Puppies are great fun, but they also require LOTS of time and attention. Potty training is one of the biggest frustrations I come across with dog owners of new fur babies. Something every puppy owner needs to remember is that potty training is a process. The owner is going to make mistakes, and the puppies are going to make mistakes, but it will get better and easier as the puppy matures.
Steps for Potty Training with a Crate
The method of potty training I use is based on a system created by Ian Dunbar.

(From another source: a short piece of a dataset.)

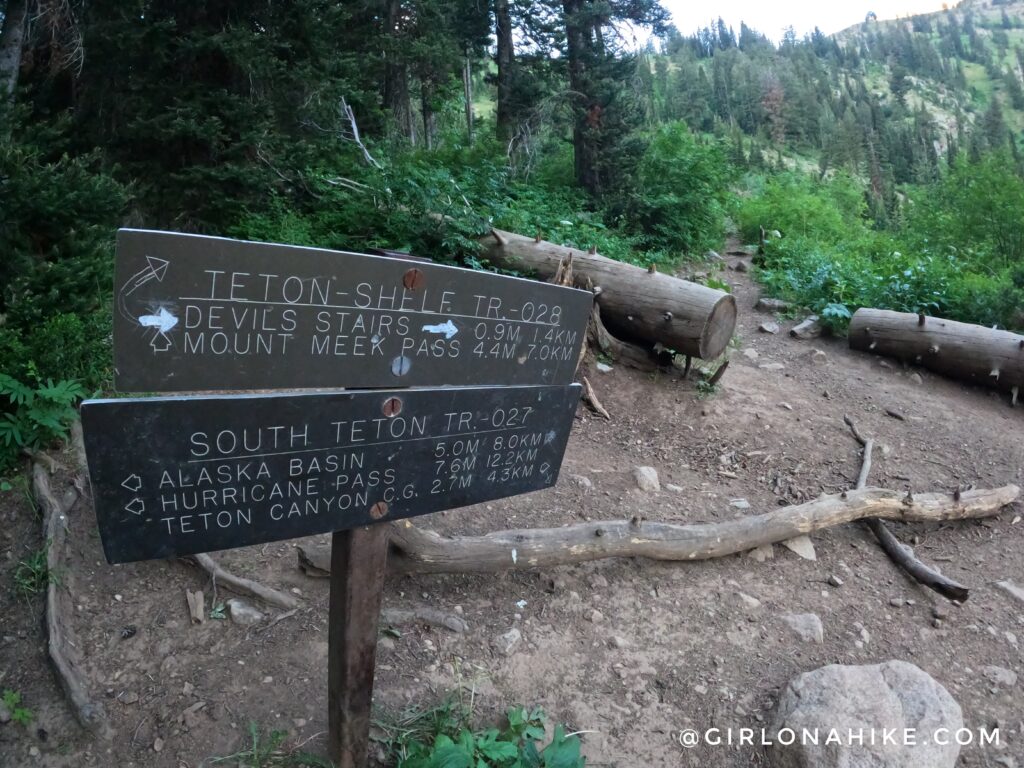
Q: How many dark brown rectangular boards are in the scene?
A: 2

Follow these steps for successful potty training.
- The puppy should have a crate and be crate trained.
- When the puppy is not being attended to, he should be in his crate.
- The puppy should be in the crate for no longer than 90 minutes during the potty training stage.
- Only leave your puppy in the crate for up to 90 minutes if your puppy can hold his bladder. You may have to start with 30 minutes and slowly work your way up to 90.
- When you take the puppy out of the crate, RUN to the door you want him to use to go outside.
- Take three cookies with you, and when your puppy goes potty, reward him!
- Bring your pup inside and play, work, and socialize with him AFTER he has pottied.
- When your puppy is done or you have to move on to other things, put him back in the crate with a safe chew toy or a kong stuffed with his favorite treat.
- Set a timer for 30, 60, or 90 minutes, and come back when the timer rings to let your puppy out for another potty break. Repeat steps 3–5.
Develop a Routine
Write down when your puppy goes potty for three days. You should start to see a pattern and be able to start predicting when your puppy needs to go outside. This is the start to you and your puppy’s potty routine. It’s very important to keep a consistent routine for your puppy.
The puppy will whimper when inside the crate. Learn to look at the time when you crate your puppy.
- Is he whimpering 10–20 minutes after a hard play? He needs to go outside.
- Is he whimpering right after you put him away? You may need to ignore him; he probably just doesn’t want to be confined.
- Ask yourself this question before ignoring your puppy: Did he potty when he had the chance? If not, he may need to go outside.
- Is he peeing every 10 minutes? He may have a bladder infection and need to go to the vet.
Take the puppy out by yourself, without other dogs or kids. Puppies forget what they are supposed to do and get distracted when there are other opportunities to play and sniff.
If You Work During the Day
If you work, and taking your pup out frequently during the day is not an option, create a special space for your puppy. It should have a sleeping area, a play area, and a potty area. Toys in the play area should be tied down with cotton string so they don’t accidentally fall into the potty area. A kong is a great toy for this.
How do you get your pup to use the potty area? Wee wee pads have a scent that attracts puppies. Using these pads will teach your puppy to go to a certain area to potty.
Try to set your puppy area up right by the door you want him to use when he goes outside. When you’re home and you see your puppy heading for their potty area, you can intercept him and take him outside.
Never swat a puppy for peeing in the house or rub your puppy’s nose in his mess. This does not help the dog with potty training. It only tells him you don’t want him to pee in front of you and can cause him to “secret” pee. A secret pee is when a puppy runs into another room or closet to relieve himself, and it can be a tough habit to break.
Potty training is a lot of work up front, but it will be worth the effort!